Problem/Motivation

I’ve recently installed Search API with the DB back end, and had a problem where searching for ‘building’ returned no results, even though there are nodes with that word in their title.

It turned out to be because Stemmer was silently skipping those nodes, because their language is set to ‘und’. Then as Stemmer was processing 'building' from the Views filter to 'build', that couldn't match the 'building' that was saved in the index, so no results. It’s the same problem described at https://www.drupal.org/project/search_api/issues/2954334, where the content on our site has been migrated from D7, and doesn’t have the right language set.

Please could the Stemmer processor log a warning message when it skips processing an item because that item’s language isn’t English? That would have helped me track down the problem much faster, and as there are still many D7 sites to be migrated I think it will help other users in future.

Thankyou for all your work on this module.

Comments

davidhk created an issue. See original summary.

drunken monkey’s picture

Component: General code » Plugins
Status: Active » Needs review
StatusFileSize
new2.02 KB
new5.04 KB

Thanks for reporting this issue!

In general, my advice is always to fix the underlying data: if you know that the content is English, then it should also be marked as English in the database. That way, you’ll save yourself a lot of problems down the line. However, it’s true that people regularly report such problems, so it does seem like something we might want to address.

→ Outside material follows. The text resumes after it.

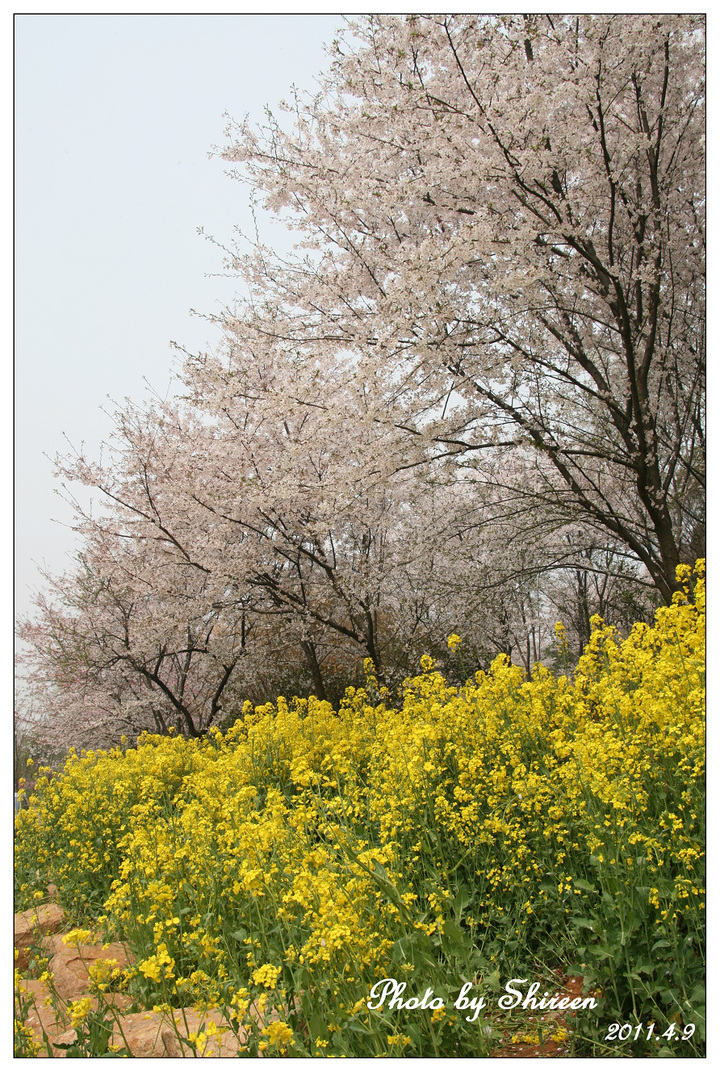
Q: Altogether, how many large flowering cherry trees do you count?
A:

I have two suggested patches: The first, by your suggestion, just logs a notice (a warning seems too strong) for any items that are skipped because their language is unspecified. (If they have a different language, I don’t think we should log anything.) Hopefully, users will notice these and investigate.

The other patch would instead make this behavior configurable. Not only would that allow people with und language content to have that content still stemmed (if they just know that it will be English), the mere presence of the option on the configuration page might also alert users to this behavior.

Now that I think more about it, there seems to be a third option: Adapt the processor to just process all items in case English is the only language on the site. In this case, I think we can pretty safely assume that all text will be English. (And where it is not, we are still better off stemming it anyways, for the sake of consistency – as all search keywords will be stemmed, there’d be a lot of mismatches otherwise.)
This should also solve the problem for a lot of people – usually, when you have a lot of content with language und, I guess you’d be on a single-language site.

What would you say is the best solution?

The last submitted patch, 2: 3267092-2--stemmer_skipping_und_log_notice.patch, failed testing. View results

drunken monkey’s picture

StatusFileSize
new7.96 KB

Thinking further about it, I’m more and more convinced that the third option makes most sense. It is therefore implemented in the attached patch – please test/review!

drunken monkey’s picture

Would be great to get this patch tested/reviewed so I can commit it. It does seem like a nice improvement for inexperienced users.

  • drunken monkey committed 1205ca43 on 8.x-1.x
    Issue #3267092 by drunken monkey: Fixed stemming of content with invalid...
drunken monkey’s picture

Status: Needs review » Fixed

I decided to just merge this now, I’m pretty confident that this will actually be an improvement.

Status: Fixed » Closed (fixed)

Automatically closed - issue fixed for 2 weeks with no activity.